About this exercise: Below are records with pictures in them; print them exactly, omitting the pictures.

(Dataset entries)
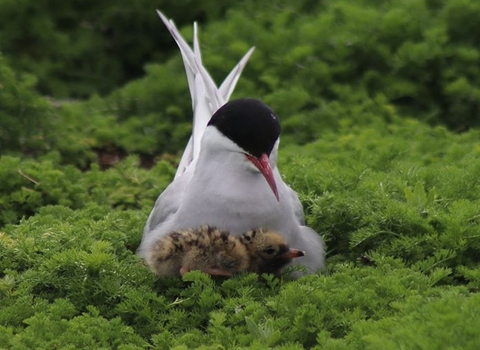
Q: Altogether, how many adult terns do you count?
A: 1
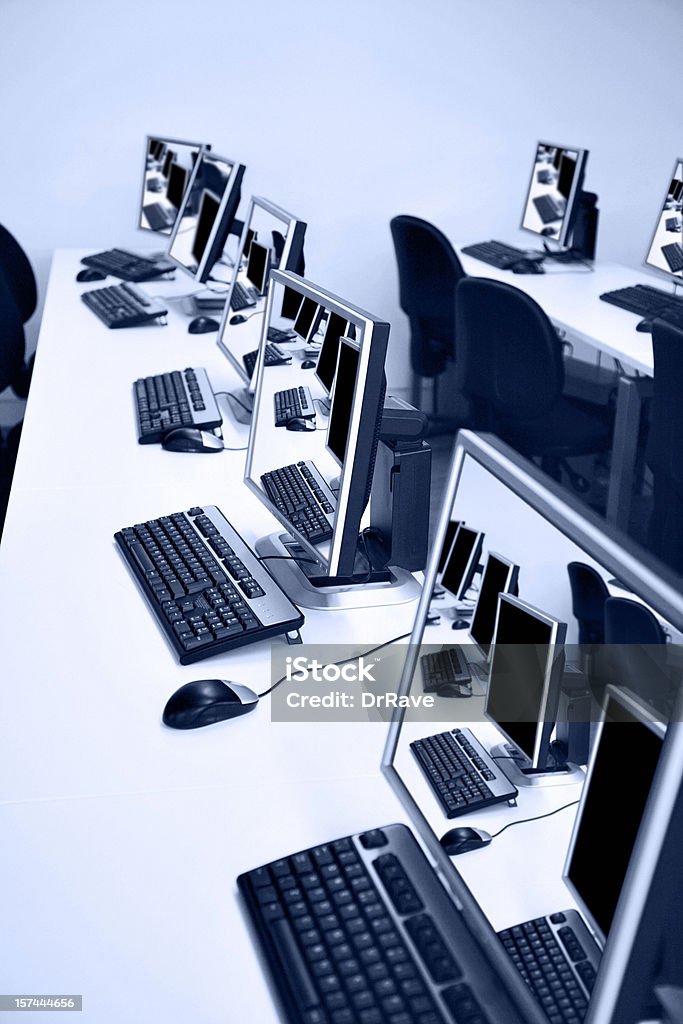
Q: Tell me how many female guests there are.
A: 0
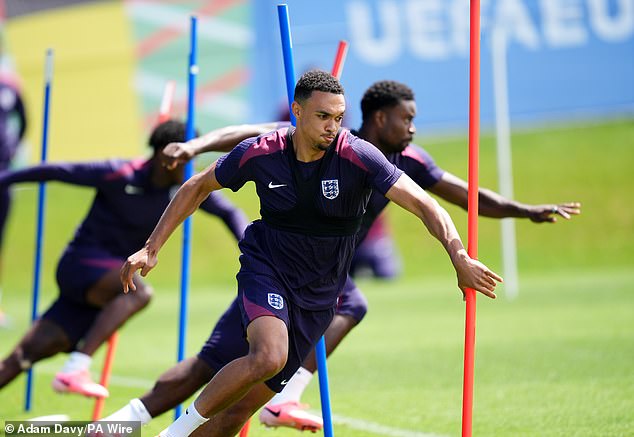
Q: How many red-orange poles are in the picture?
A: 3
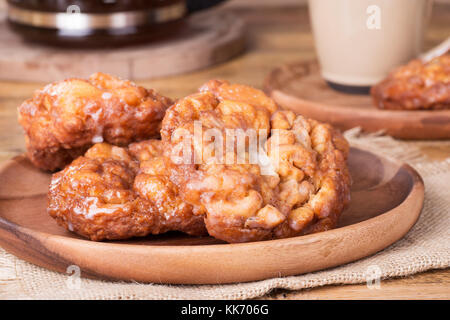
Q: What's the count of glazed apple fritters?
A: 4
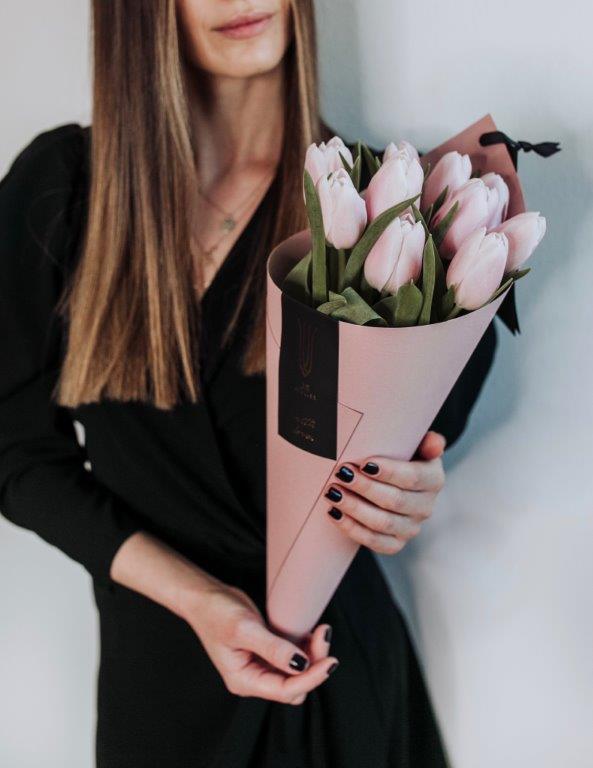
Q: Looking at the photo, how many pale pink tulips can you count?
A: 10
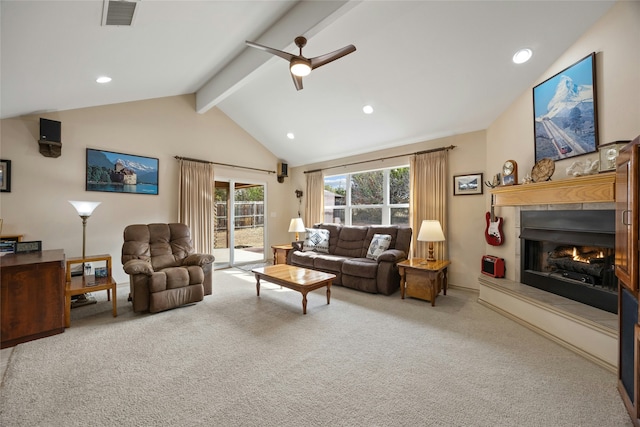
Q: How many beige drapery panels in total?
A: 3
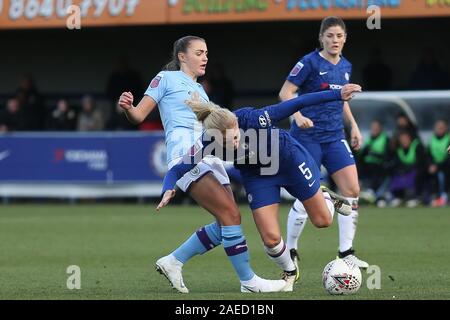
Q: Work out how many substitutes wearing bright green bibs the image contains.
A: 3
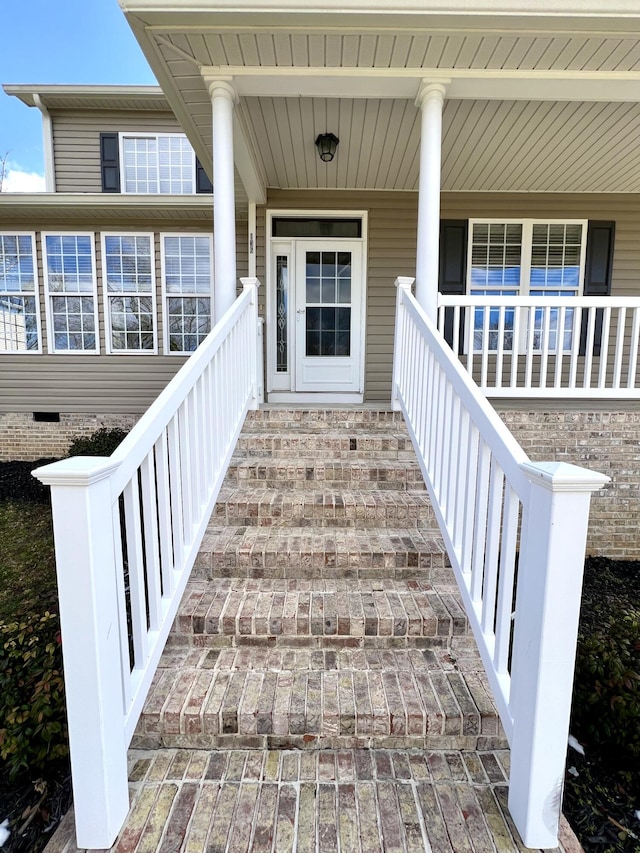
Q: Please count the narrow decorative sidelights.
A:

Solution to this task:
Q: Altogether, how many adult terns do you count?
A: 1
Q: Tell me how many female guests there are.
A: 0
Q: How many red-orange poles are in the picture?
A: 3
Q: What's the count of glazed apple fritters?
A: 4
Q: Looking at the photo, how many pale pink tulips can you count?
A: 10
Q: How many beige drapery panels in total?
A: 3
Q: Work out how many substitutes wearing bright green bibs the image contains.
A: 3
Q: Please count the narrow decorative sidelights.
A:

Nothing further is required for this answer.